Z:\  regex:"dl\\[\d]+[a-f]?\\"       regex:"^(.+)(?<!aria2)$"     
regex_override.png
regex_override.png (34.19 KiB) Viewed 2562 times
void
Developer
Posts: 16753
Joined: Fri Oct 16, 2009 11:31 pm

Re: Multiple Regex override capture groups inconsistently

Post by void »

regex:"dl\\" is optimized to a subpath ending with dl search.
Nothing is captured here. (not even regmatch 0)

Use the no-fast-regex: search modifier if you want to capture dl\ in regmatch0

For example:
no-fast-regex:regex:"dl\\"



A regex search on the name is consider faster than a regex search on the full path.
Everything will reorder your search terms so the regex search on the name is done first, and the full path is done after.

The last regex search will set regmatch0-9.

Use the no-reorder: search modifier to disable search term reordering.

For example:

no-reorder: Z:\ regex:"dl\\[\d]+[a-f]?\\" regex:"^(.+)(?<!aria2)$"

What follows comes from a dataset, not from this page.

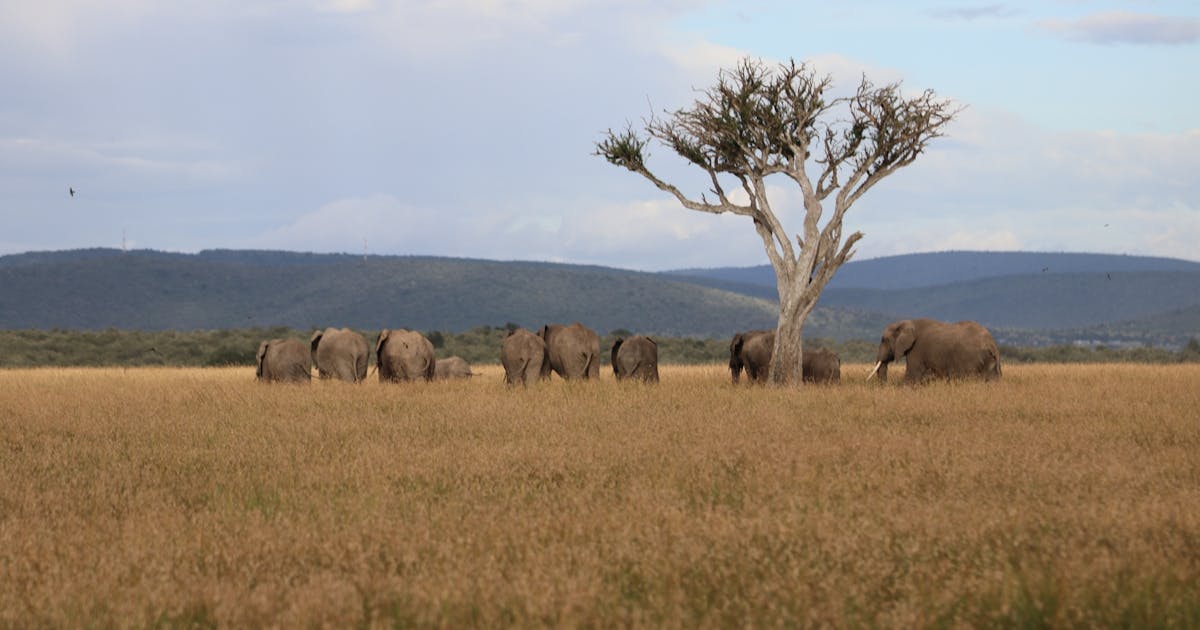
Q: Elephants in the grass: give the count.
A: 10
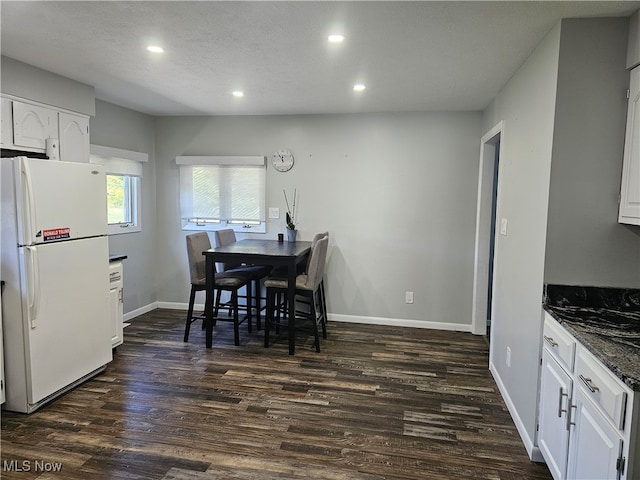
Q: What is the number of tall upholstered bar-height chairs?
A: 4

I will make the following changes for the next alpha update to improve results:
When referencing regmatch 0-9, fast regex will be automatically disabled.
When referencing regmatch 0-9, search terms will not be reordered.
bit
Posts: 38
Joined: Fri Feb 17, 2023 8:57 am

Re: Multiple Regex override capture groups inconsistently

Post by bit »

void wrote: Mon May 29, 2023 5:31 am regex:"dl\\" is optimized to a subpath ending with dl search.
1) Can you give a list of conditions and methods on when and how the regex optimization applies?
eg: regex:"a\\|b\\", will it be optimized to <a\|b\>?
2) How much imporved performance will be achieved by such an optimization?
Regex optimizations will need to be disabled if you would like to use the regex match 0 property without using a special character in your regex pattern.
3) "()" are special characters, so as long as the regex has one group, it won't be optimized, right?
". * + ? []", do these chars also considered special?
Can you provide a list of "special" chars?

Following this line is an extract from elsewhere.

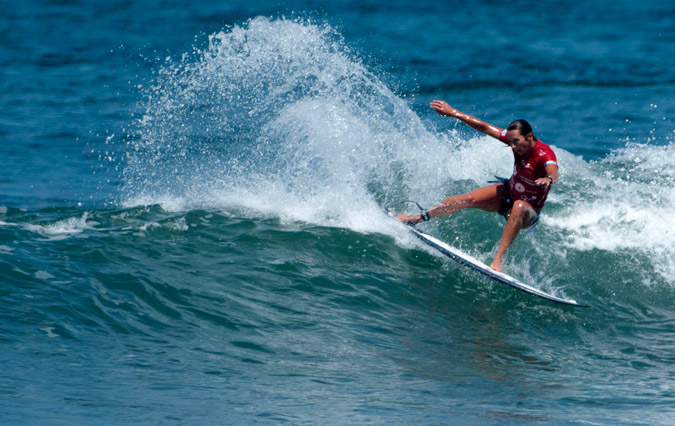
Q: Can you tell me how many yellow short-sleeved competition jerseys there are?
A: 0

A regex search on the name is consider faster than a regex search on the full path.
Everything will reorder your search terms so the regex search on the name is done first, and the full path is done after.
The last regex search will set regmatch0-9.
4) Can we know the priority list of search terms used to re-order?
Knowing which part is faster than another will help us wirte better search input.
I will make the following changes for the next alpha update to improve results:
When referencing regmatch 0-9, fast regex will be automatically disabled.
When referencing regmatch 0-9, search terms will not be reordered.
5) I won't favor such changes if the performance will drop significantly.
6) For now, when will fast-regex/re-order be disabled implicitly?
void
Developer
Posts: 16753
Joined: Fri Oct 16, 2009 11:31 pm

Re: Multiple Regex override capture groups inconsistently

Post by void »

1) Can you give a list of conditions and methods on when and how the regex optimization applies?
eg: regex:"a\\|b\\", will it be optimized to <a\|b\>?
No optimization is used if the regex expression contains any special regex characters:
[ ]
.
*
{ }
?
+
|
( )
^
$

(it's a little more complicated as Everything does process escaped characters with \, for example: \Q..\E or \.)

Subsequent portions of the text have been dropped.